On a positive note, I understand that Blench is working together with an evolutionary biologist to work out a mathematical model which reflects their assumptions and theories about how languages change and diversify. I look forward to seeing this model and how it compares to phylogenetic models.
The talk slides are quite easy to follow if you’d like more detail on Blench’s arguments.
This may be a bit naive, but the simple fact that computational methods require machine-readable data should give them a headstart when it comes to transparency and replication. Furthermore, as noted by Blench, people using these methods tend to be distinct from the ones collecting the data; while this may be a problem when interpreting the data, it also promotes making data publicly available. I would consider both of these properties of data – machine-readable and publicly available – to be part of good scientific practice, and not really the norm in linguistics so far. So if nothing else, computational methods in linguistics may advance the field in terms of research data management.
True, though making data available is risky: researchers who put a lot of time into data collection want to see a return on their investment in terms of co-authorship. Also, some types of linguistic data cannot be ethically made public. One productive solution is a greater number of direct collaborations between data collectors and data analysers, and I think this is productive too.
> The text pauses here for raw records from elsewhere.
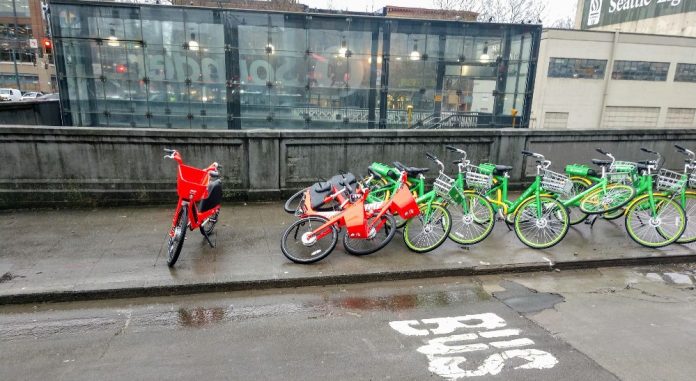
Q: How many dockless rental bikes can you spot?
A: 9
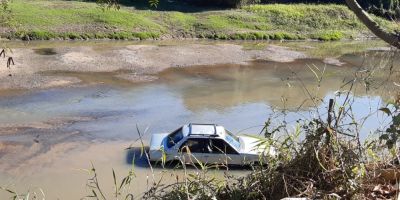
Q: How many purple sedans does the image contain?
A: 0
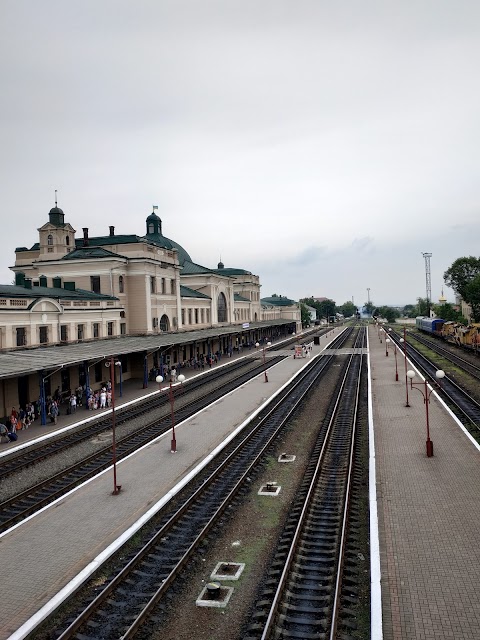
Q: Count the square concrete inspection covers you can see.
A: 4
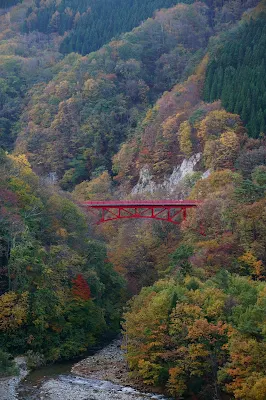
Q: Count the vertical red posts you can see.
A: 6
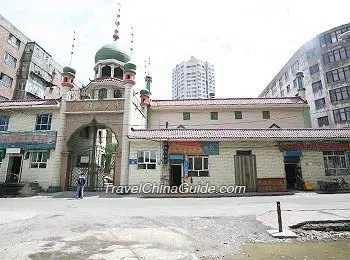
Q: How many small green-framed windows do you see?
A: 4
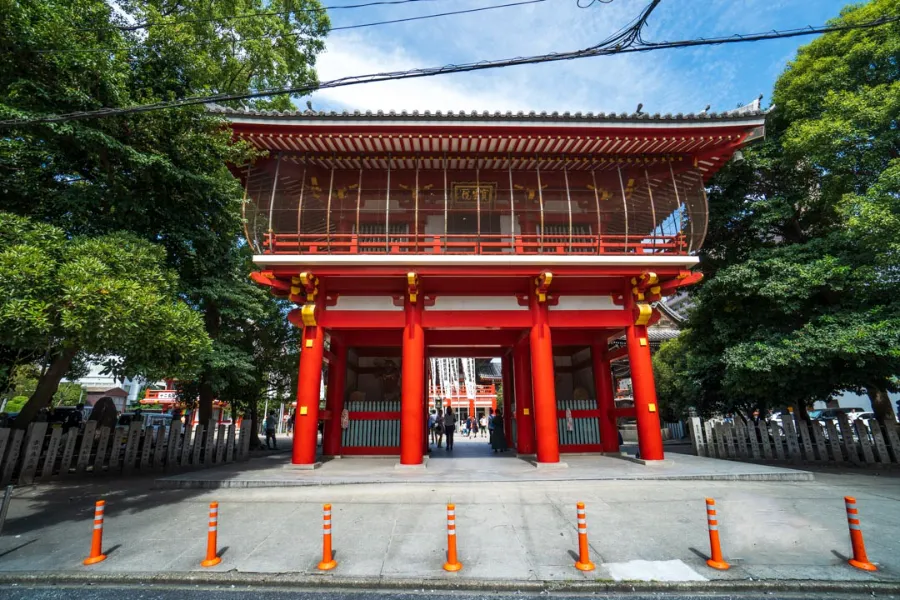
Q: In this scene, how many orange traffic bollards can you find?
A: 7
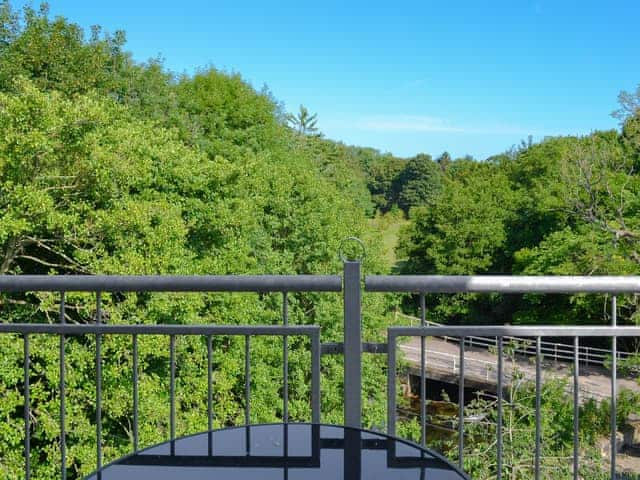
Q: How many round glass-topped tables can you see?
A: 1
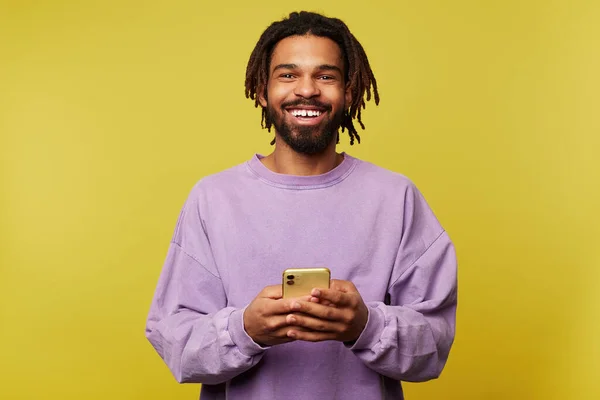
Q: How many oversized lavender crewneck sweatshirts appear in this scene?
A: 1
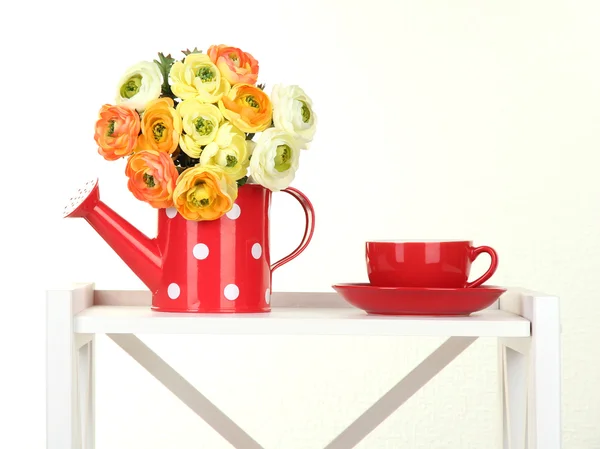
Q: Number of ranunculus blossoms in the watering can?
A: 12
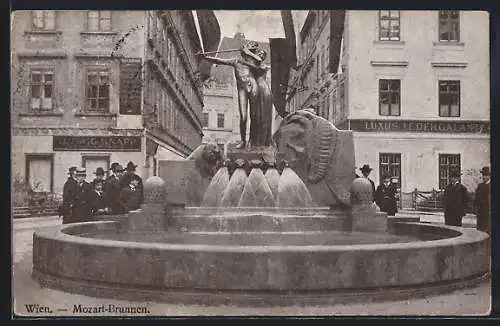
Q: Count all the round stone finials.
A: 2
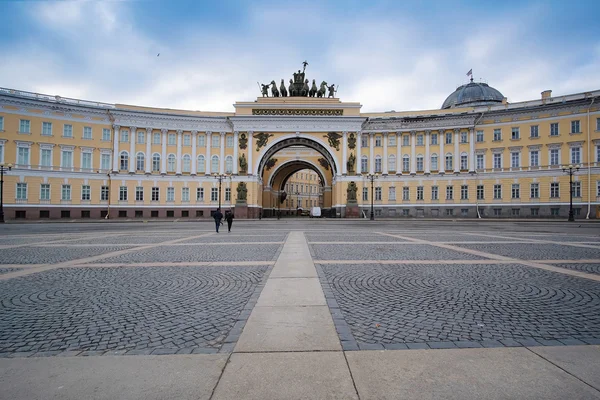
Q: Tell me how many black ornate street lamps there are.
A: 4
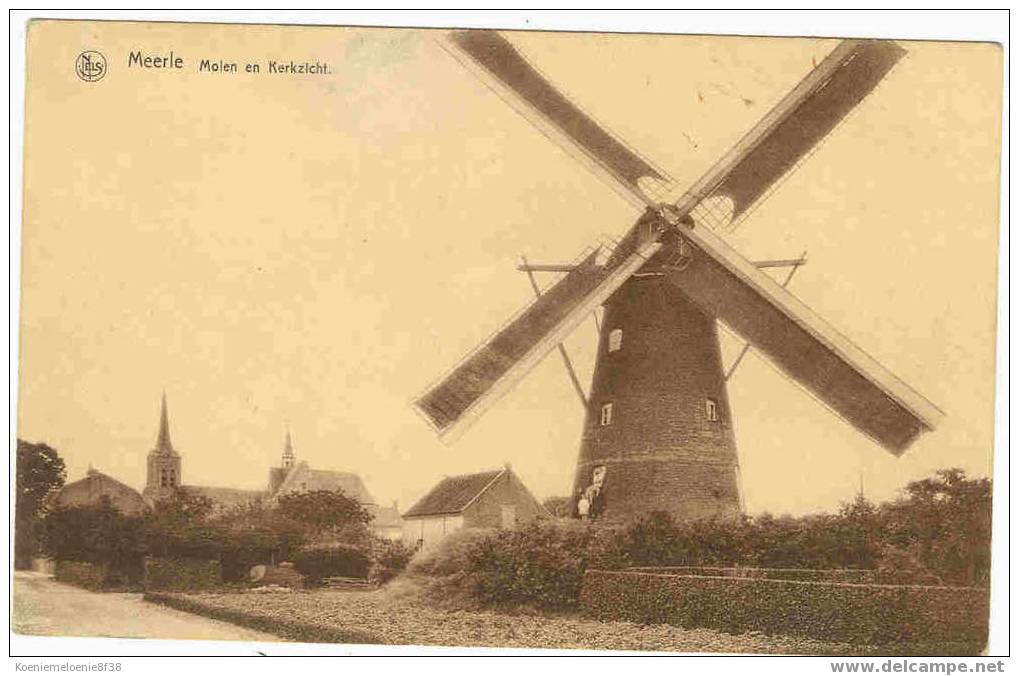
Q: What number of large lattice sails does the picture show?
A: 4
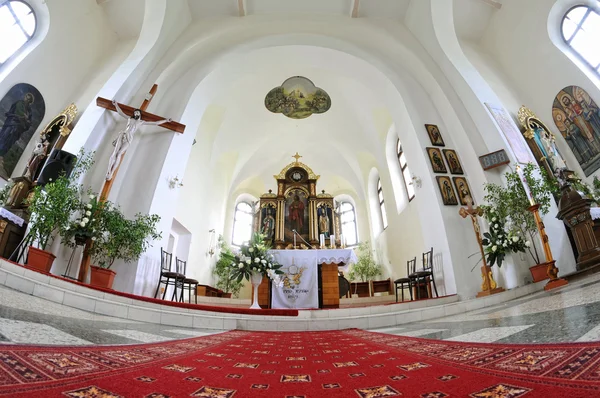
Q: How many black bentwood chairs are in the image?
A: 4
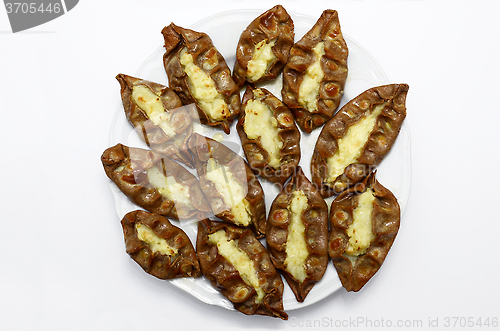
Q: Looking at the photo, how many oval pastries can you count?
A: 12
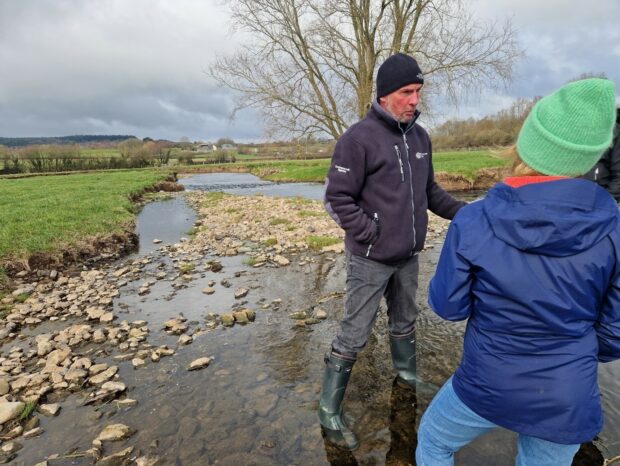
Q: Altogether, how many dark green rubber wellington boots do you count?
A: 2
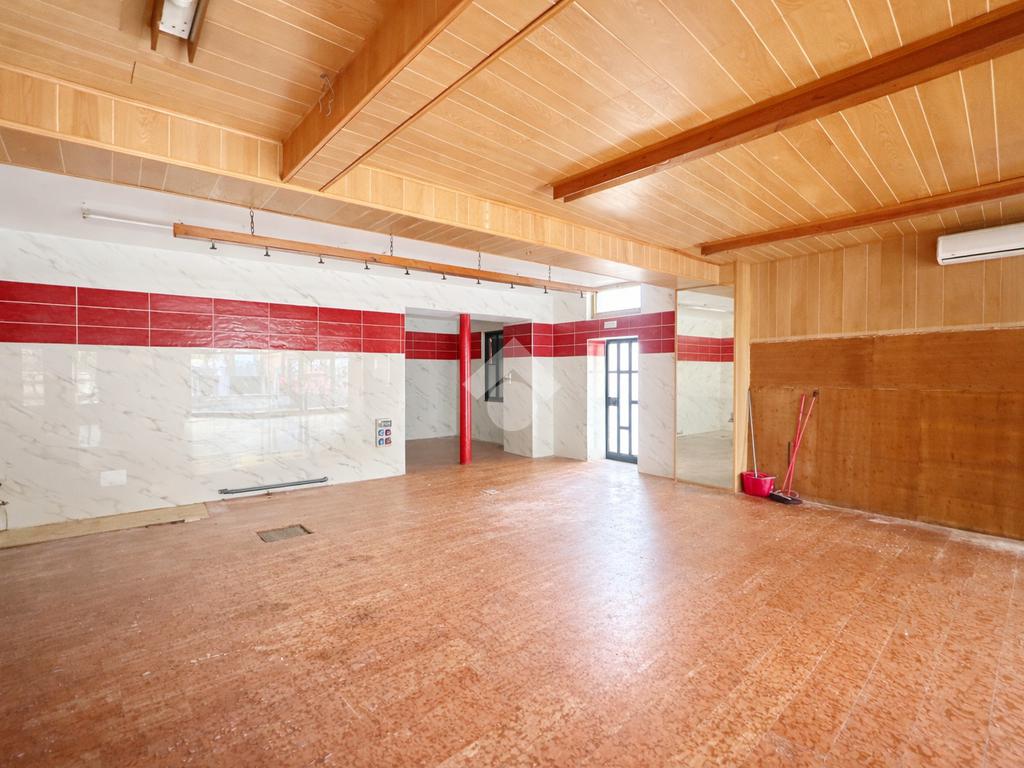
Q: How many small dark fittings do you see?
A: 10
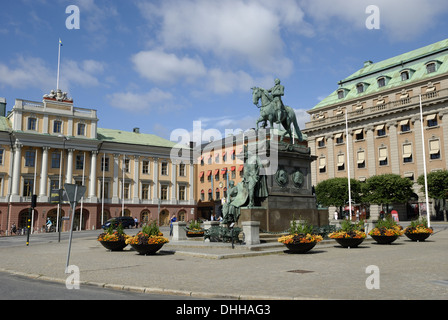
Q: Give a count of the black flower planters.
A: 7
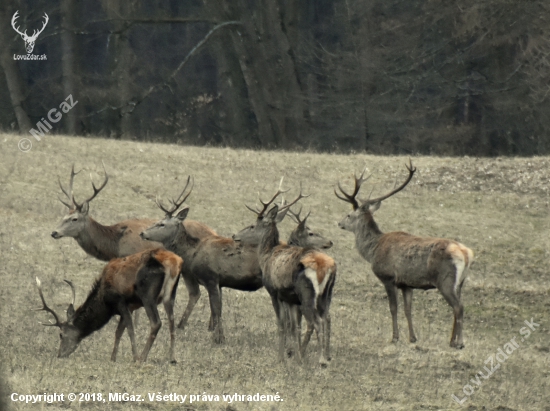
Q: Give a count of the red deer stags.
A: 6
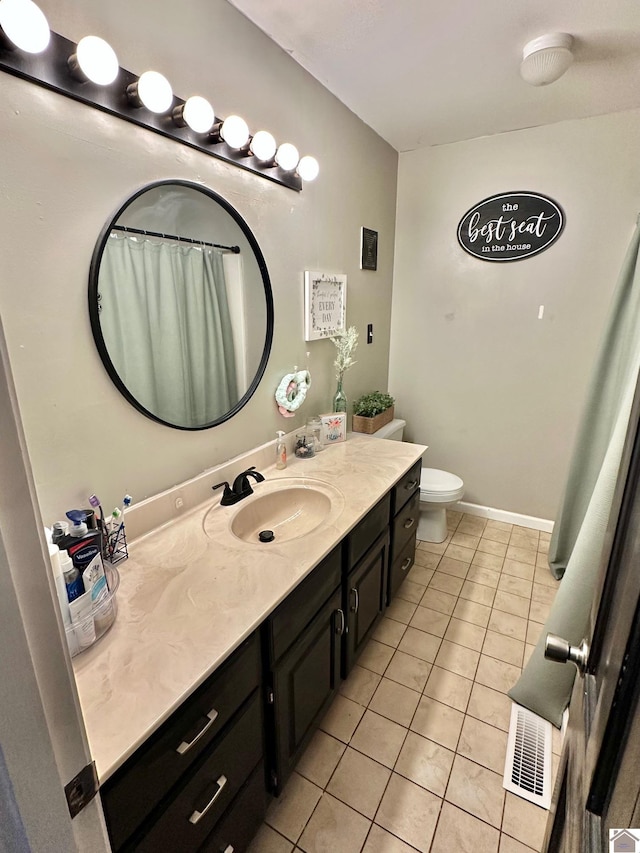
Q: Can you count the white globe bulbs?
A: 8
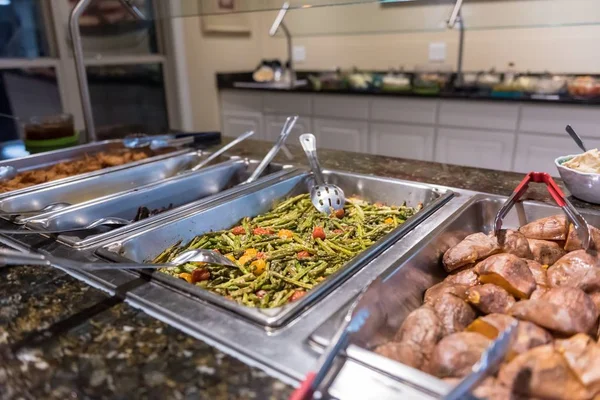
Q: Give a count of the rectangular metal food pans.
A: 5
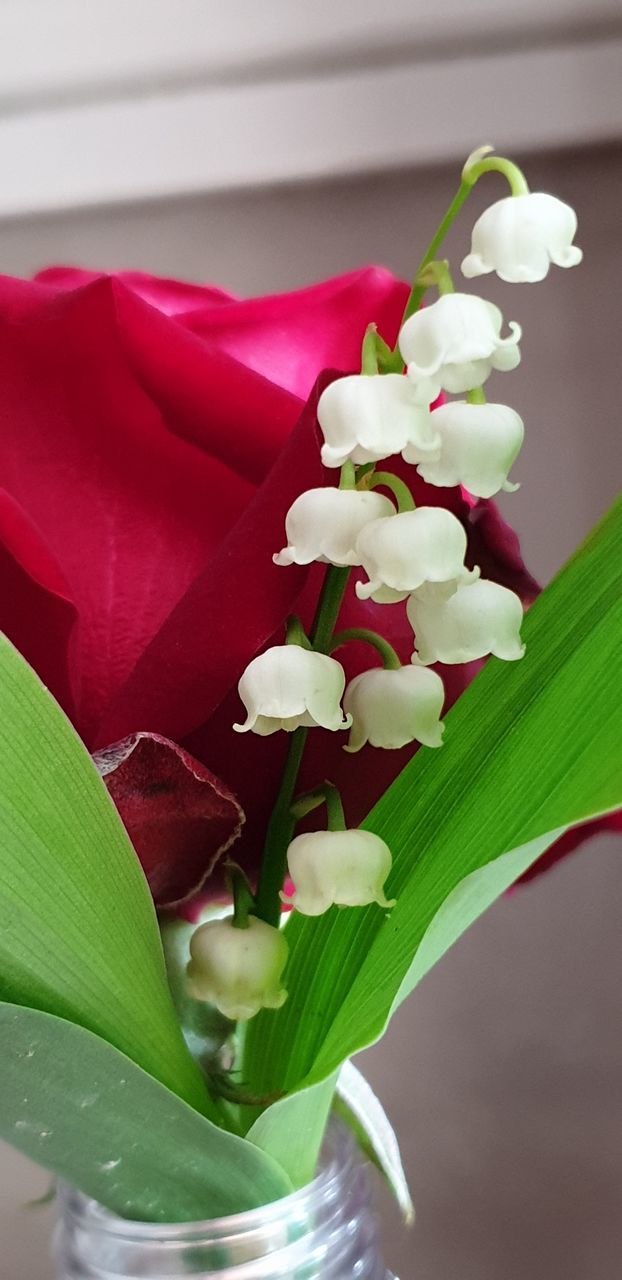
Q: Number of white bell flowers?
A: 11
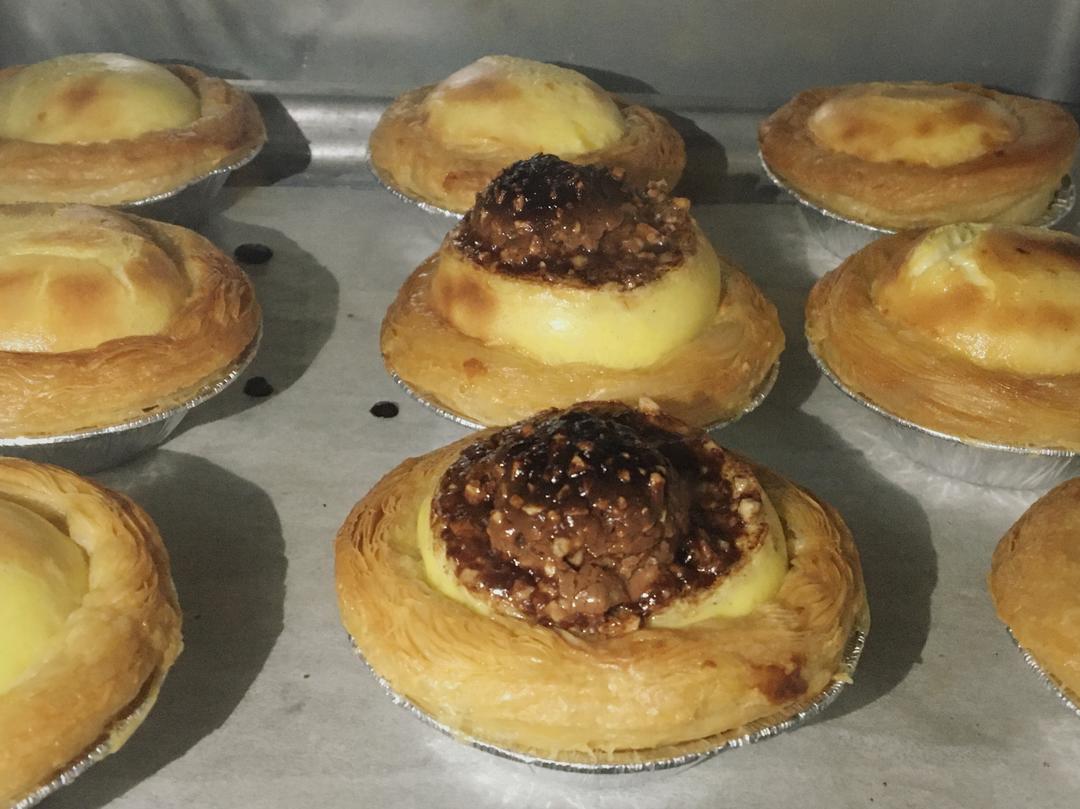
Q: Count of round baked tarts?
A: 9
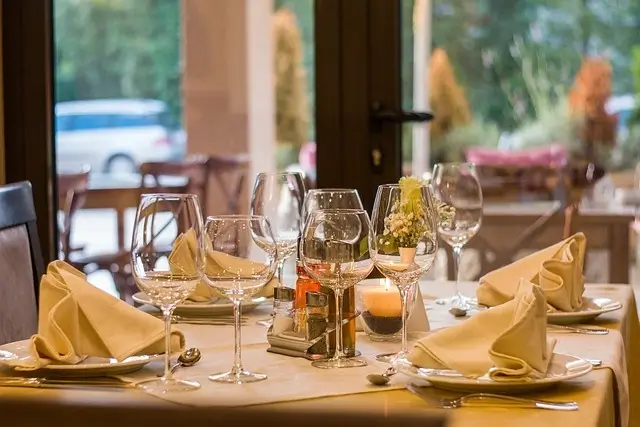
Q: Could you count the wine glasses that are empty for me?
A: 7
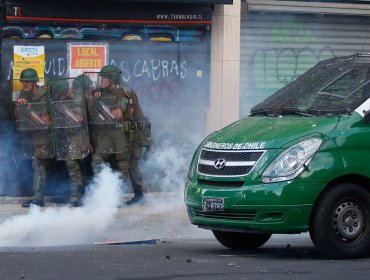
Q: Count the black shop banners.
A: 1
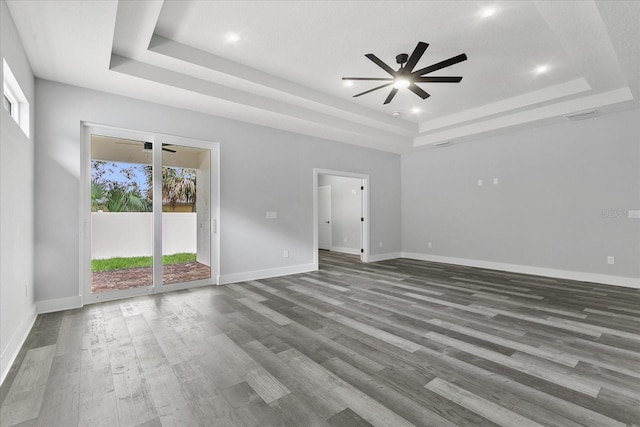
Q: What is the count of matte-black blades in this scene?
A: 8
I guess that’s what I hope increased interest in the data may fix. If availability of data becomes crucial, because the methods require it, the rewards for publishing data should increase.
Exactly: We need to make it standard that people publish the data they base their analyses upon! Otherwise: how do we actually want to achieve repeatability? It makes me almost mad that people still can get along publishing results without the data: it’s like saying that one converted water into wine or dust into gold: if nobody tries to repeat the claims, one can just claim anything… But this is also a problem of traditional historical linguistics, where people are used to telling that “X” is cognate with “Y” because of their authority, where what we actually really would need was a direct statement of sound correspondences (preferably in form of an alignment analysis). So I can only agree with Robert: if we follow the path of making things machine-readable and publicly available, we are coming much closer to good scientific practice and will also advance the field of traditional historical linguistics.